Given entries Start Marker

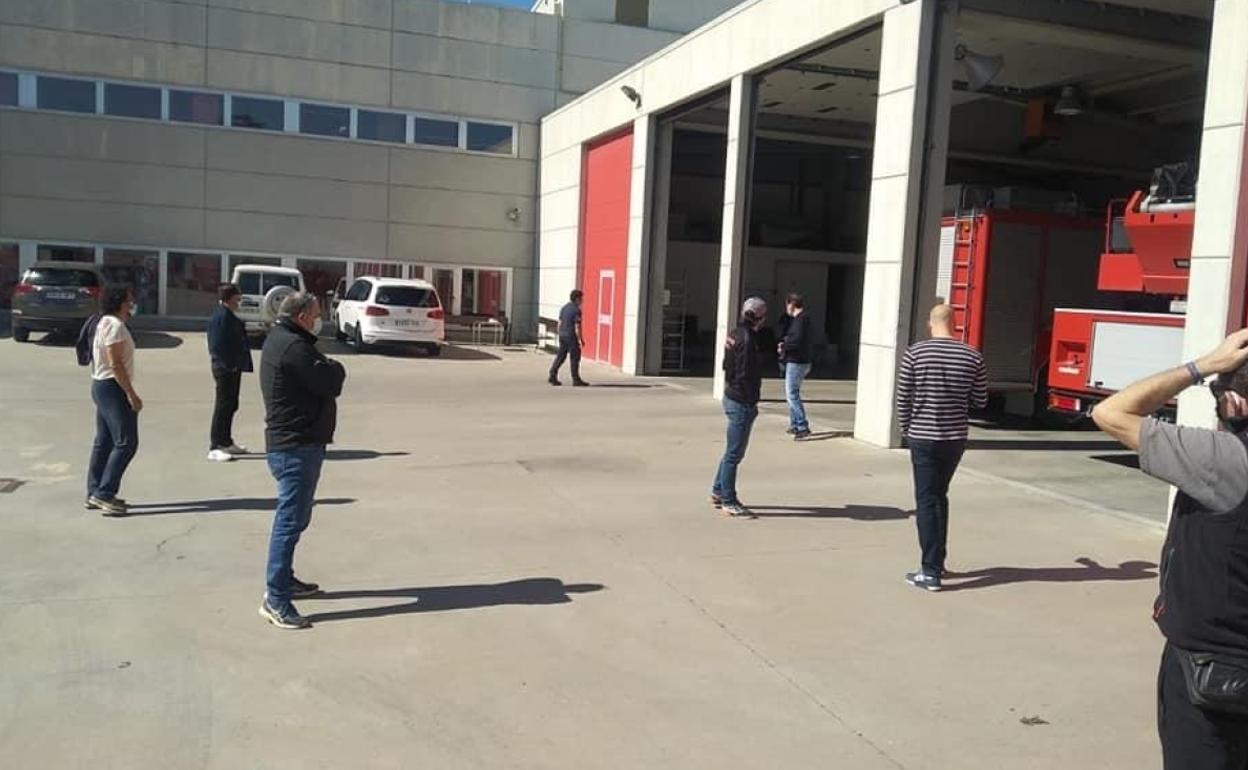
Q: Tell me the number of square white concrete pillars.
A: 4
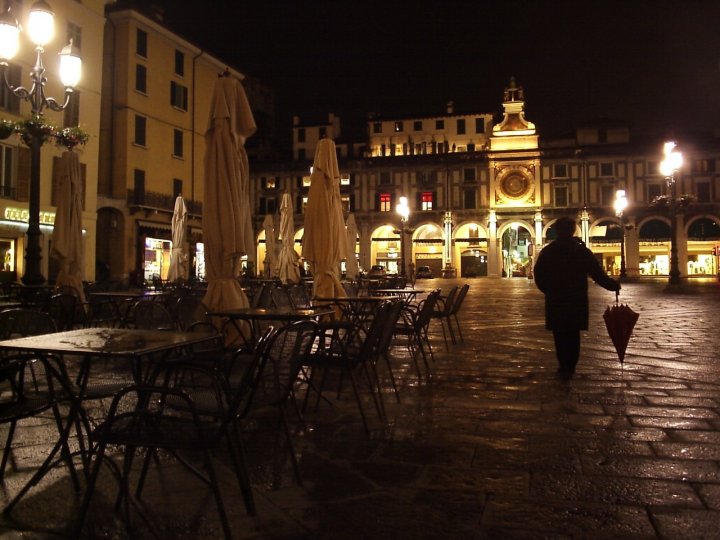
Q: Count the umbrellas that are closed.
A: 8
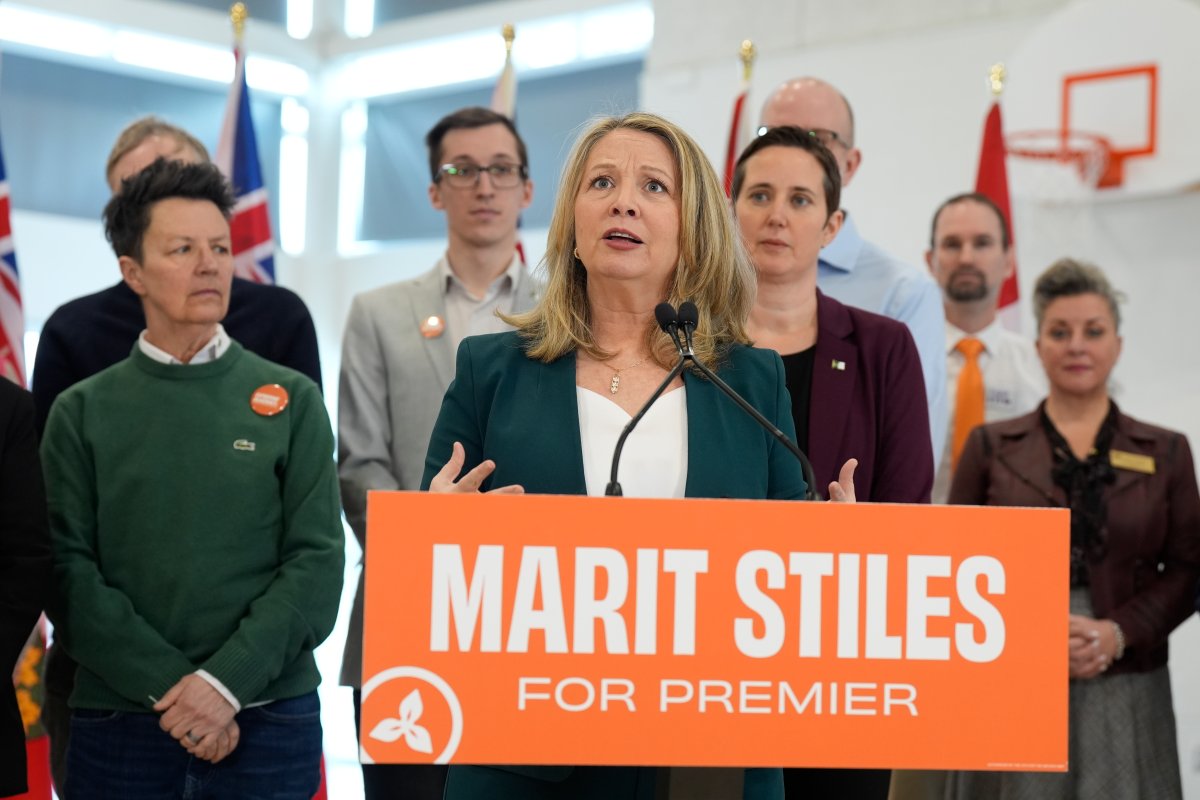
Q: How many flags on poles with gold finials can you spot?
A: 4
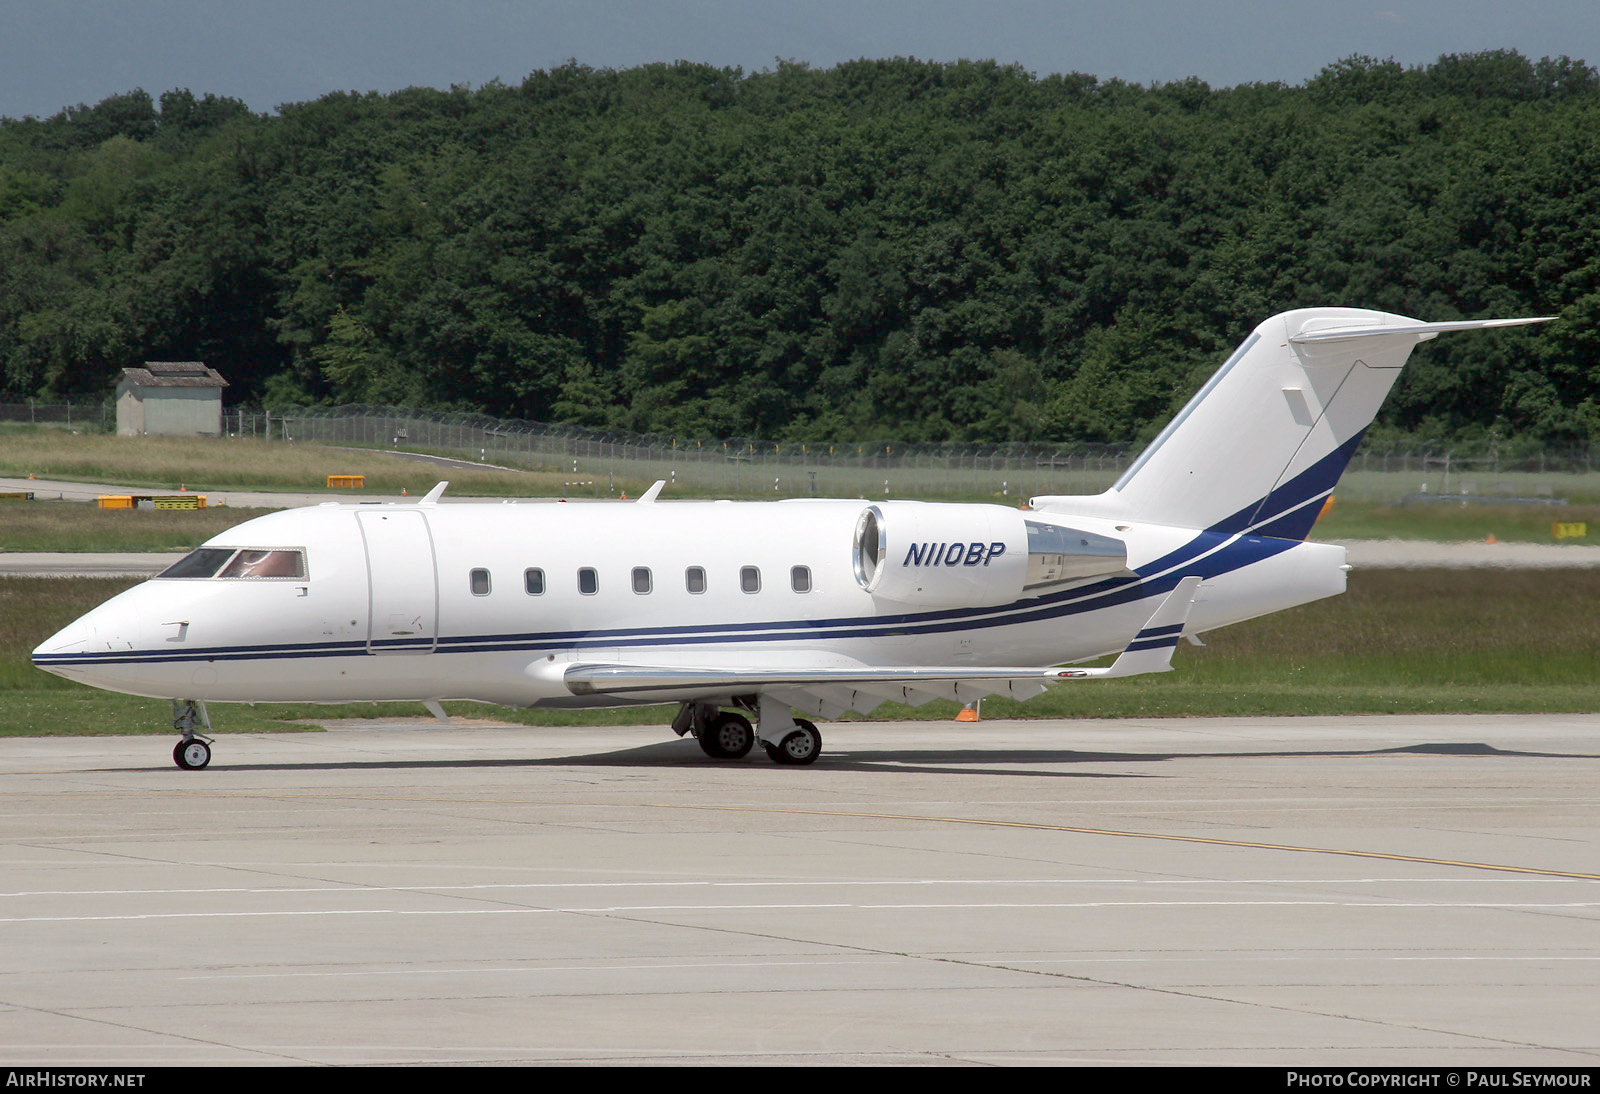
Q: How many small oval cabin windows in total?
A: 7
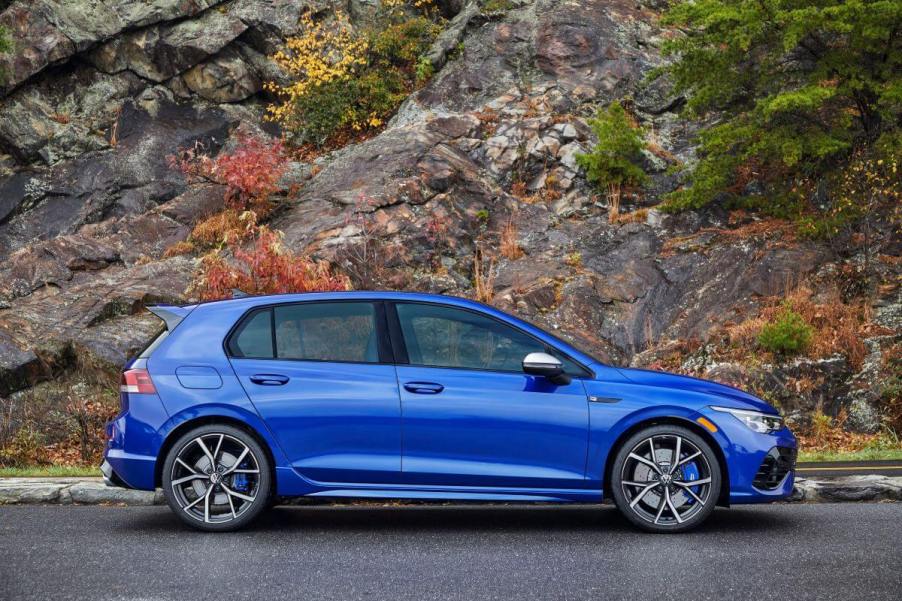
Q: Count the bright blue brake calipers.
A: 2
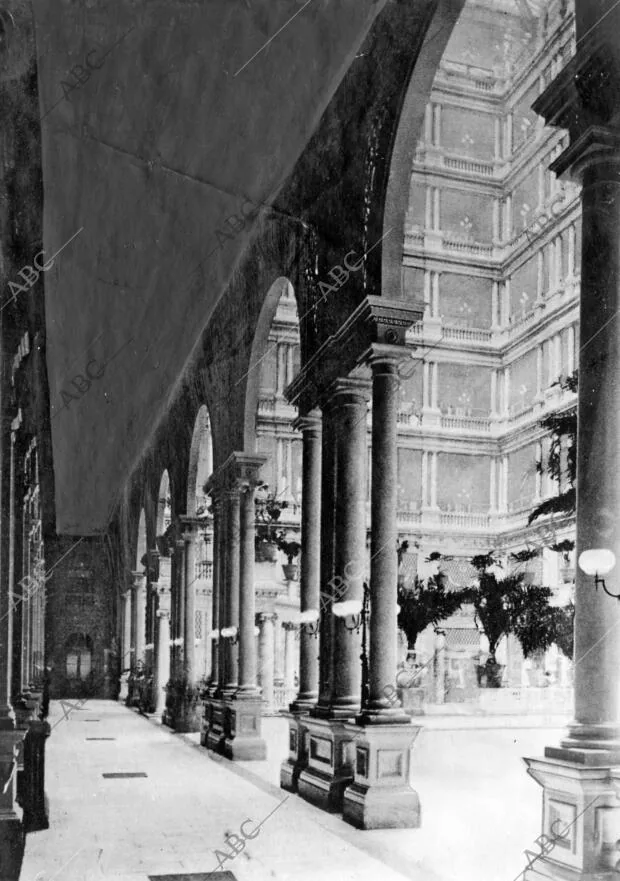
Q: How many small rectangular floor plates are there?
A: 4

Given entries End Marker

Everything in the listing should be copied exactly, apart from the images it holds.

■ Output below:
Q: Tell me the number of square white concrete pillars.
A: 4
Q: Count the umbrellas that are closed.
A: 8
Q: How many flags on poles with gold finials can you spot?
A: 4
Q: How many small oval cabin windows in total?
A: 7
Q: Count the bright blue brake calipers.
A: 2
Q: How many small rectangular floor plates are there?
A: 4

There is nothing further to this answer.